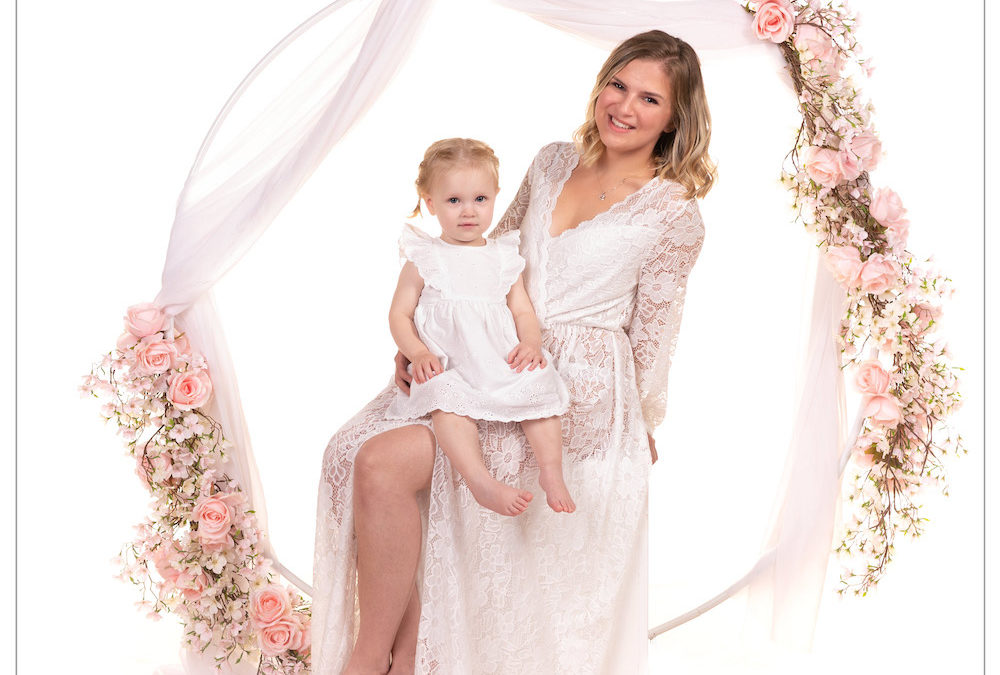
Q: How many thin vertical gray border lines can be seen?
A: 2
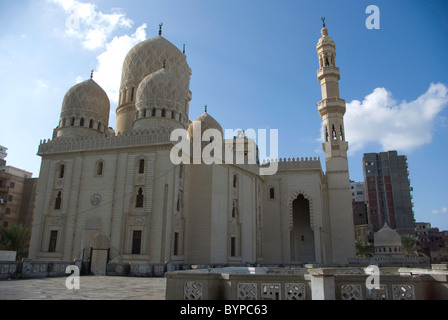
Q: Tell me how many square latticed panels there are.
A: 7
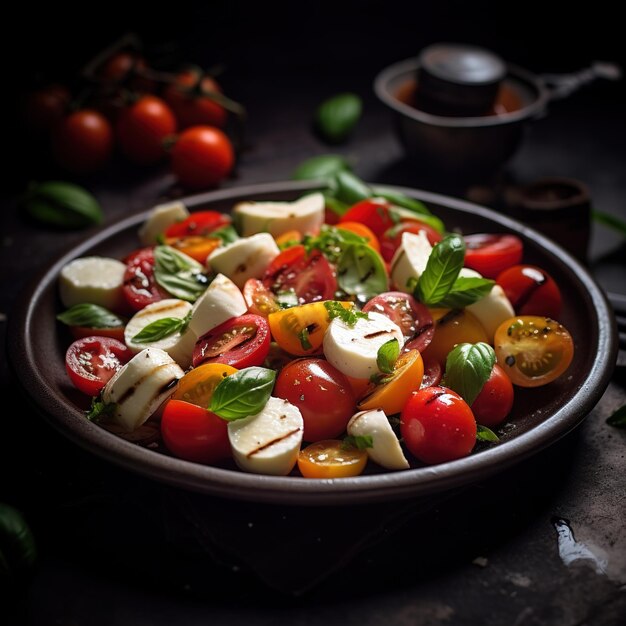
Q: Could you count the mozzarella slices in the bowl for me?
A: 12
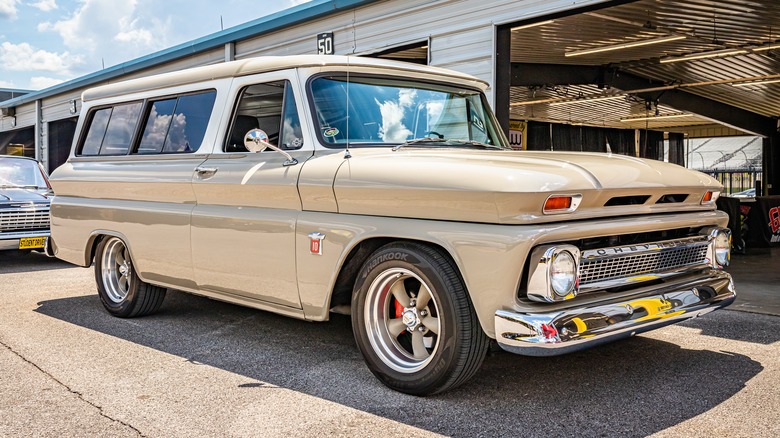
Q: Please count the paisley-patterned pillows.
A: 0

==

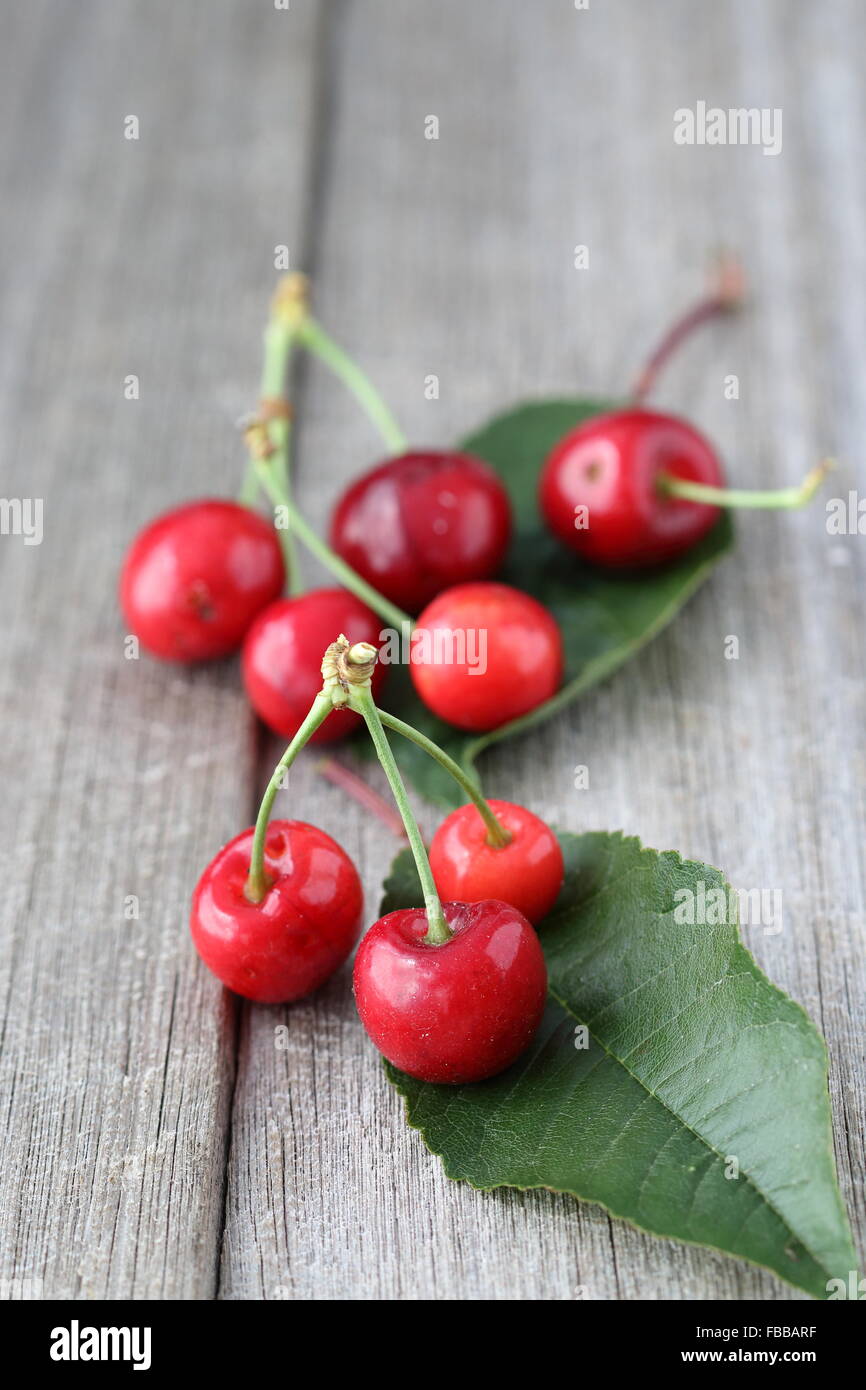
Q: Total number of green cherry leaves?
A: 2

* * *

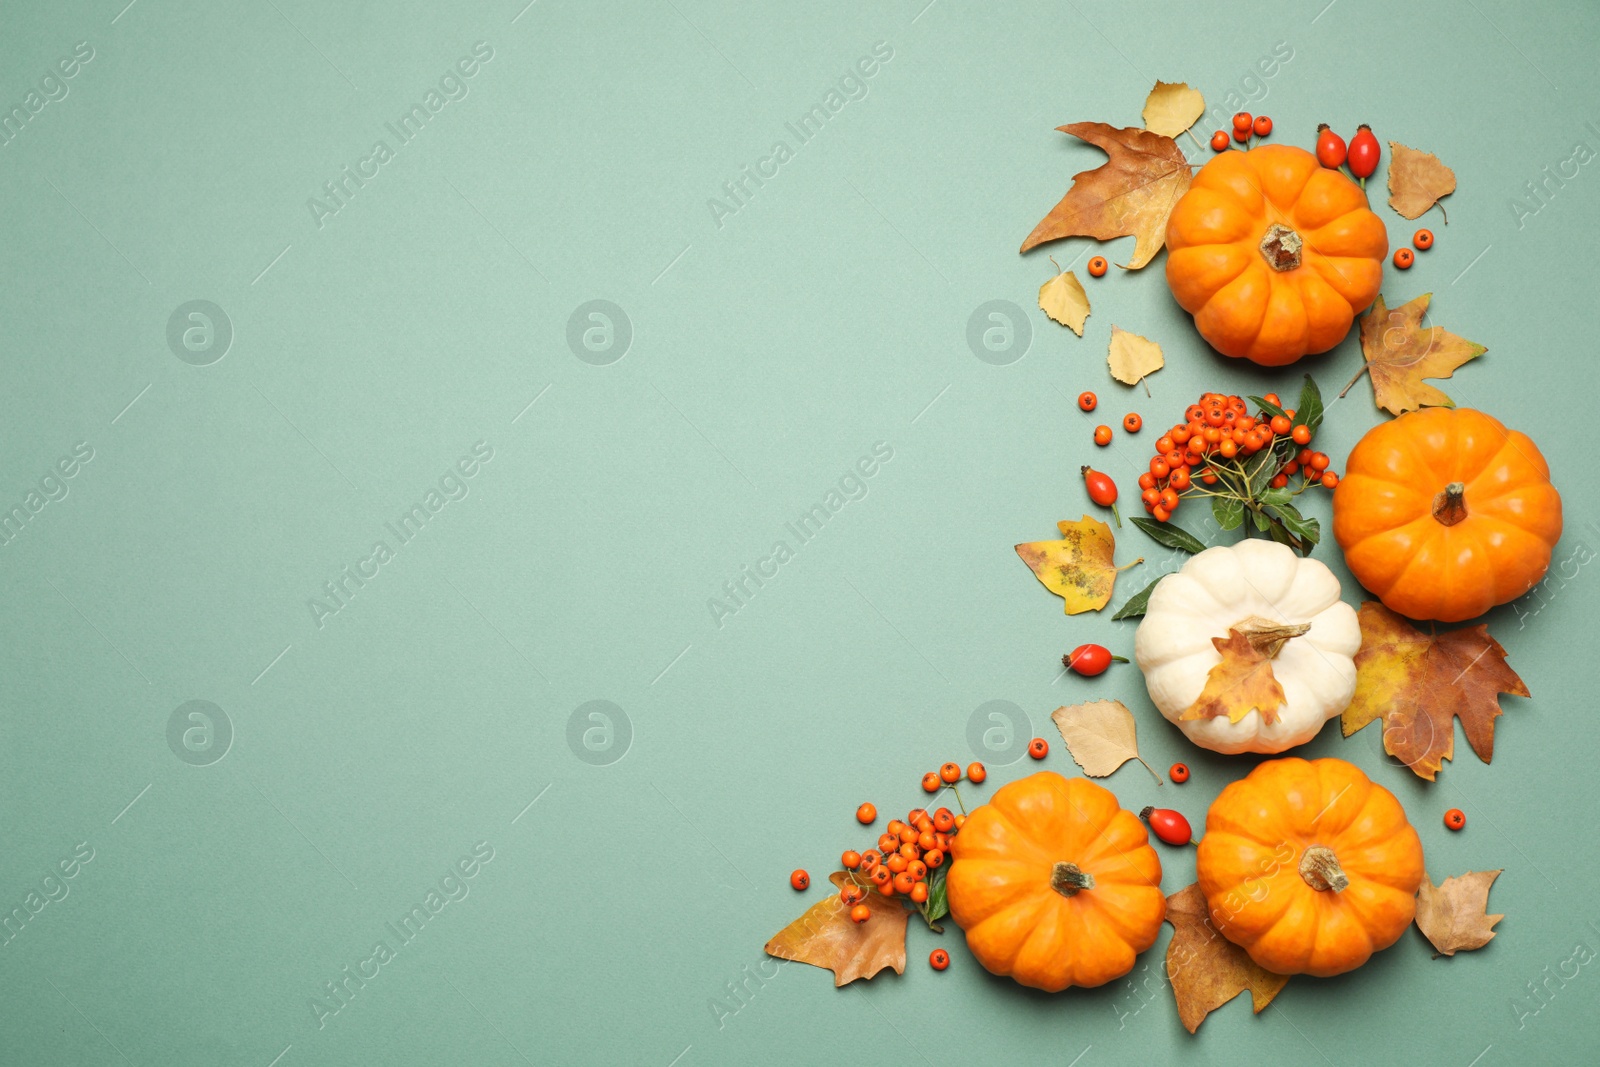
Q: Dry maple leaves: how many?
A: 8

The task.
Please give the number of lines above that hold the word "leaves", and only that number.

Exercise response.
2